Sega - Bulgarien | Dienstag, 16. Januar 2007
Bojko Lambowski über das Selbstwertgefühl der Mazedonier
Bulgarien hat es in die EU geschafft, sein Nachbar Mazedonien gehört zu den potenziellen Beitrittskandidaten. Die beiden ehemaligen kommunistischen Länder stehen sich in sprachlicher, kultureller und geschichtlicher Hinsicht sehr nahe. Der bulgarische Autor Bojko Lambowski wirft einen Blick über die Landesgrenze: "Unser südwestliches Nachbarland befindet sich in der Krise. Die Arbeitslosigkeit beträgt fast 40 Prozent.

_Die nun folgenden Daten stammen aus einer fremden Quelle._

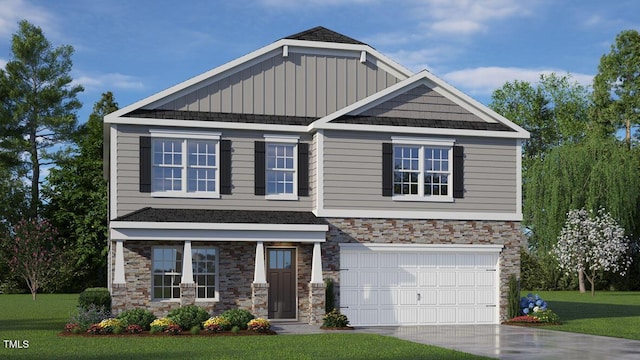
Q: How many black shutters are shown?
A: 6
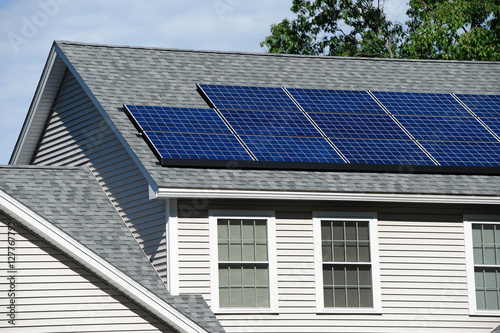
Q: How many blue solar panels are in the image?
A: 13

Ein Großteil der zwei Millionen Einwohner ist verarmt und blickt einer extrem ungewissen Zukunft entgegen. Am wichtigsten ist jedoch, dass zu den wirtschaftlichen Sorgen ein Identitätsproblem hinzugekommen ist... Im Gegensatz zu Kroatien oder Slowenien, die das [jugoslawische] Mini-Imperium als Gefängnis erlebten, verfügte Skopje als Provinz über eine verhältnismäßige Stabilität und Selbstständigkeit, zudem erhob niemand historische Besitzansprüche. Der hohe soziale Status, die Güter und Waren, die manchen Bürgern dort zugänglich waren, gaben ihm ein gewisses Selbstwertgefühl - im Gegensatz zum benachbarten Bulgarien, das ein treuer sowjetischer Satellit war."